Ich bestatte unglaublich gerne, weil es mich froh macht, Menschen die Möglichkeit zu geben, ihren persönlichen Abschied zu finden. Oft schaffen sie dabei etwas Wunderschönes und Wertvolles. Was Trauernde im wichtigen Abschiedsprozess zwischen Tod und Beerdigung erfahren und gestalten können, haben sie für immer in ihrem Herzen, das kann ihnen niemand mehr nehmen.

Sind Sie religiös?

Ich bin christlich erzogen worden und an einem Friedhof aufgewachsen, auf dem ich auch gespielt habe. Gräber sind mir seit meiner Kindheit vertraut.

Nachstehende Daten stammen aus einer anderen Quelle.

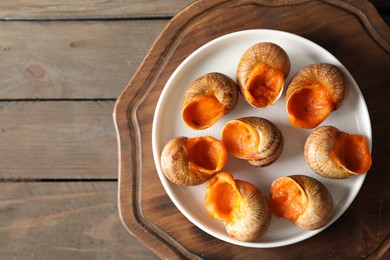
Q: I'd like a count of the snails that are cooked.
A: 8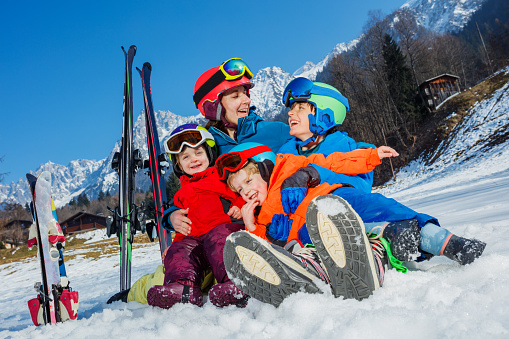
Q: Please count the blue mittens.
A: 2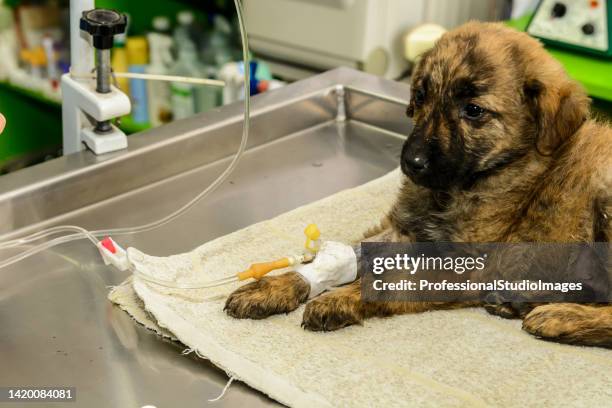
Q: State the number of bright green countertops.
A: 1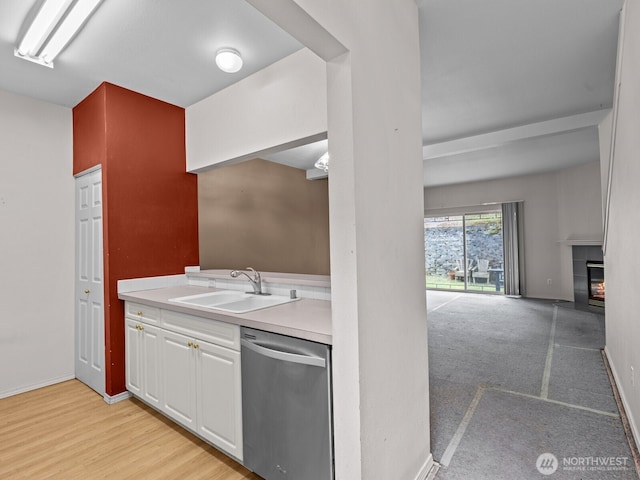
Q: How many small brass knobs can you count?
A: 6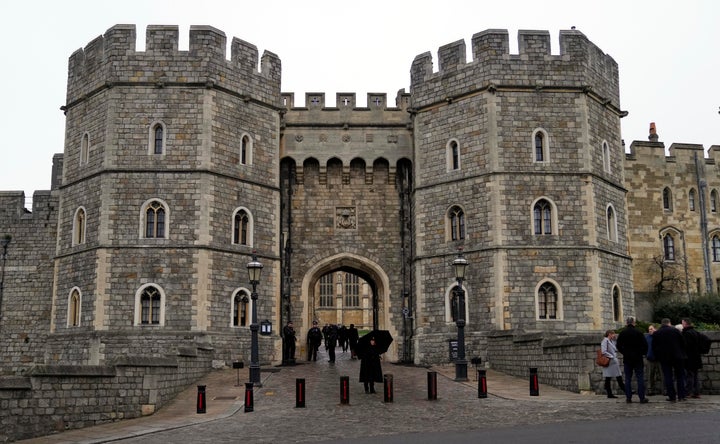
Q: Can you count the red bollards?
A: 8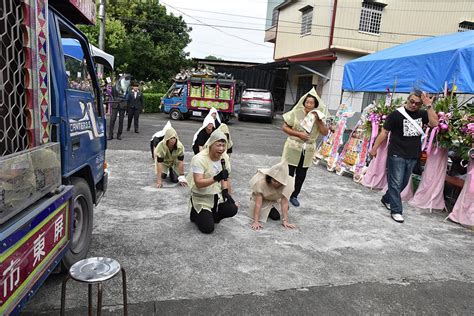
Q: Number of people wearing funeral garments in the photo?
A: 8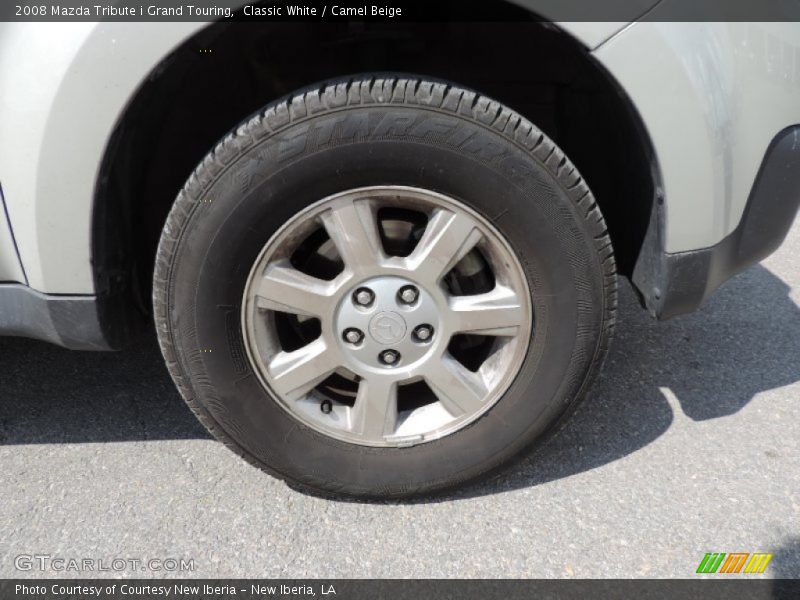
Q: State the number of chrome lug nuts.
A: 5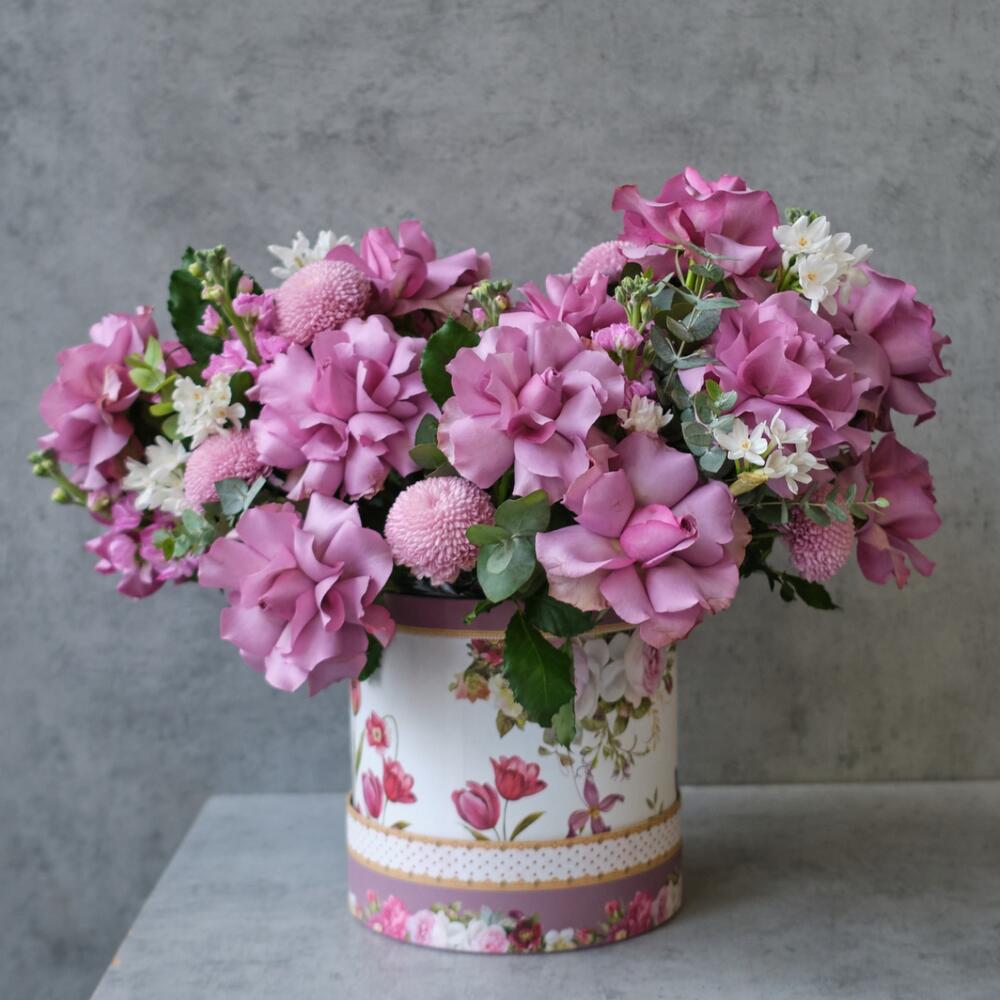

Glauben Sie an ein Leben nach dem Tod?

Wir alle haben den Wunsch, dass nach dem Tod irgendetwas kommt. Aber niemand weiß, was es ist. Trotzdem können wir darüber sprechen, welche Ideen wir haben. Auch mit Kindern. Wir Erwachsenen denken oft, wir müssten Kindern eine Antwort geben, die wir selbst nicht haben. Doch Kinder riechen auf zehn Meter gegen den Wind, wenn wir ihnen irgendwas erzählen, was wir selbst nicht glauben. Deshalb finde ich es besser, zu sagen: »Ich weiß es nicht. Was denkst Du?« Daraus kann sich ein tolles Gespräch entwickeln, das uns hilft, unsere Toten in unserem Herzen oder irgendwo im Außen zu verorten. Ich bin jedenfalls gespannt, was nach dem Tod noch kommt.

Interview

Sarah Benz arbeitet als Bestatterin, Trauerbegleiterin, Notfallseelsorgerin und Dozentin für nonverbale Kommunikation in Pflegeeinrichtungen und Hospizen. Sie ist die Gründerin des Kurzfilmprojektes »Sarggeschichten«. Im Interview spricht sie unter anderem darüber, wie man sich auf den Tod vorbereiten kann, wie man Kindern hilft, Verluste zu verarbeiten, und weshalb es guttut, Verstorbene noch einmal zu sehen und womöglich zu berühren. Ihr Buch: »Sarggeschichten. Warum selbstbestimmtes Abschiednehmen so wichtig ist« ist im Mosaik Verlag erschienen. Sarah Benz hat es gemeinsam mit Katrin Trommler geschrieben.